Across the data below, how many lines have the word "white" in them? Give the number and nothing else.

'''

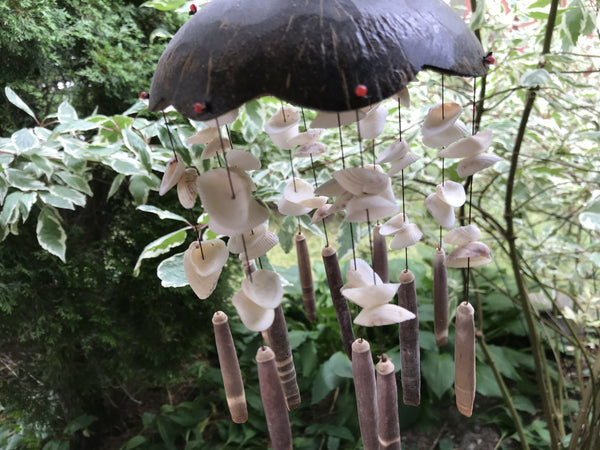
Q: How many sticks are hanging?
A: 11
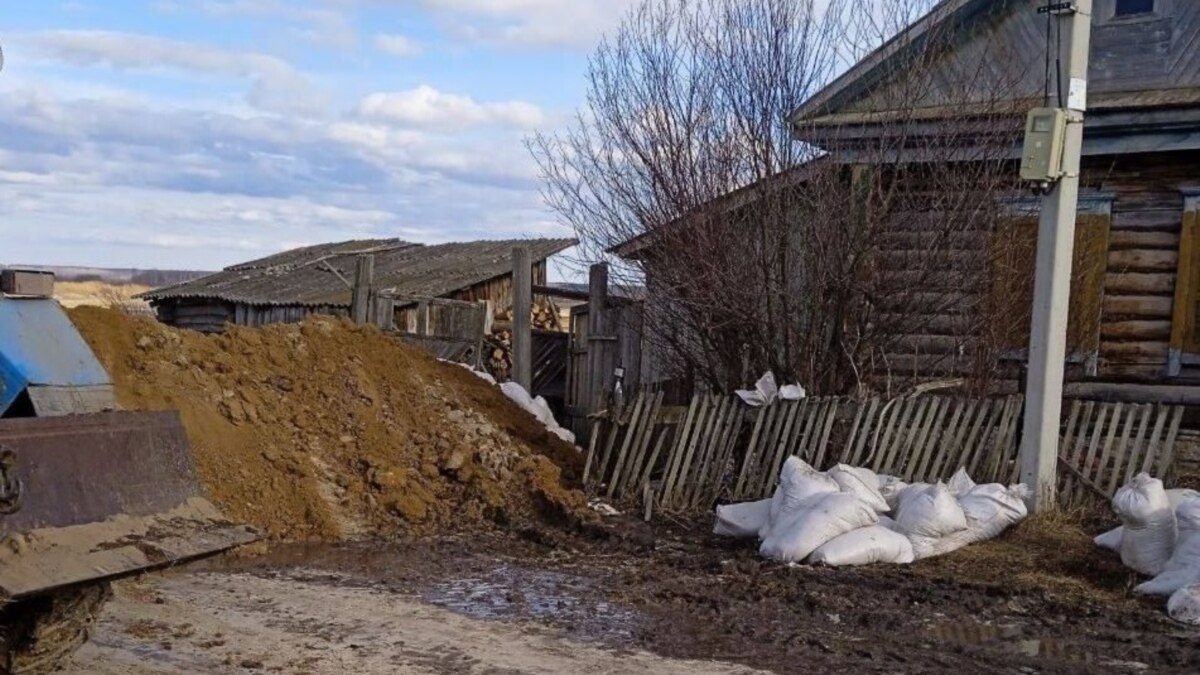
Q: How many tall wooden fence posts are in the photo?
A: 3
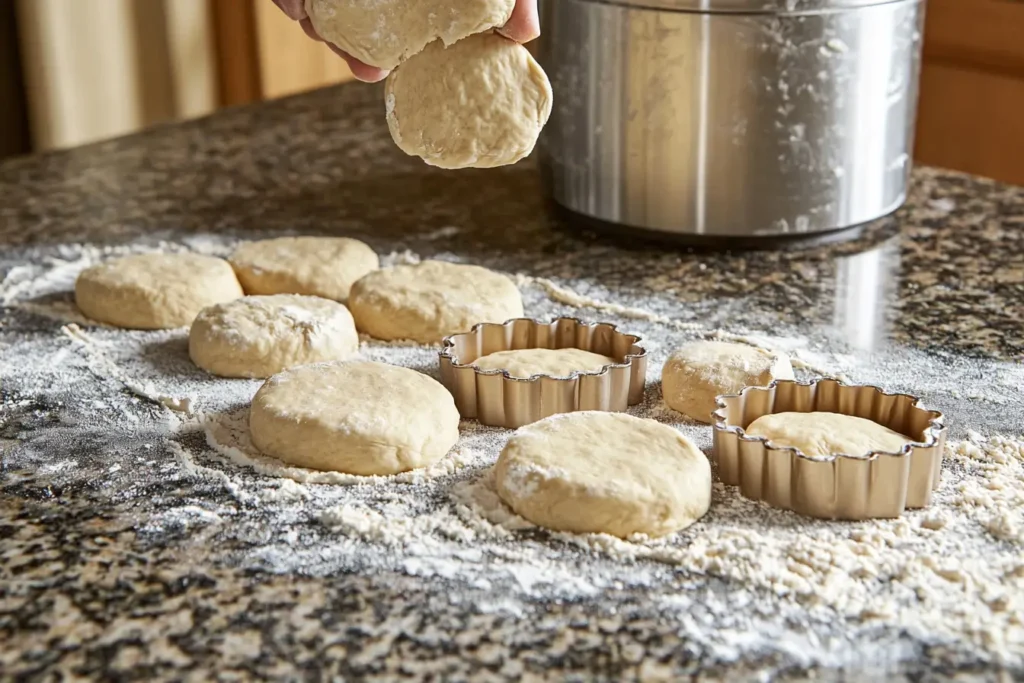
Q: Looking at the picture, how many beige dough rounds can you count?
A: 11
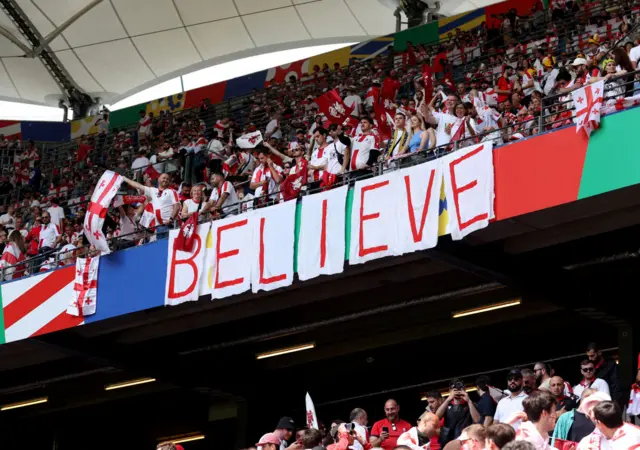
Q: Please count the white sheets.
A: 7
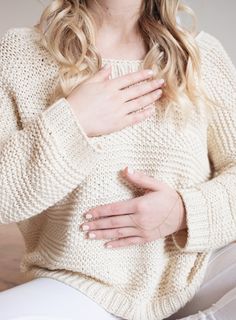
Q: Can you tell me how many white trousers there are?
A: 1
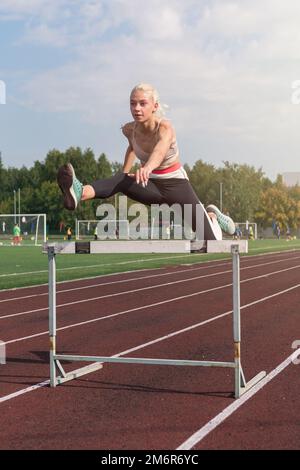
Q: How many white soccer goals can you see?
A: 3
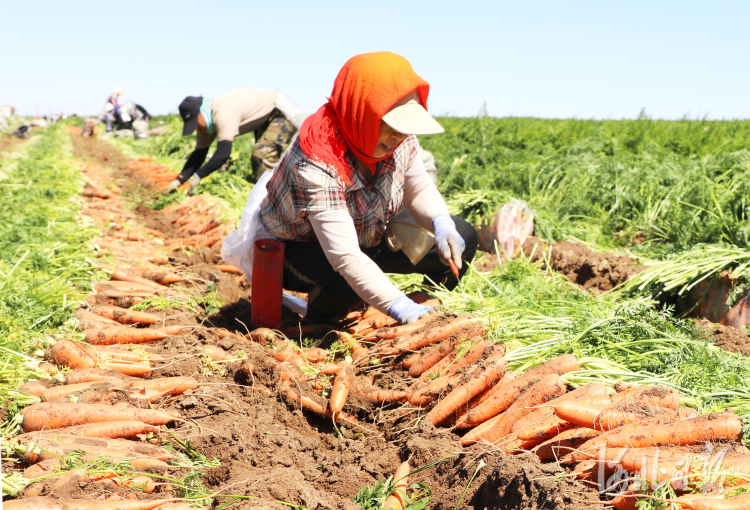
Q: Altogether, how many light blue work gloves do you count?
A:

'''

▶ _Answer space_: 3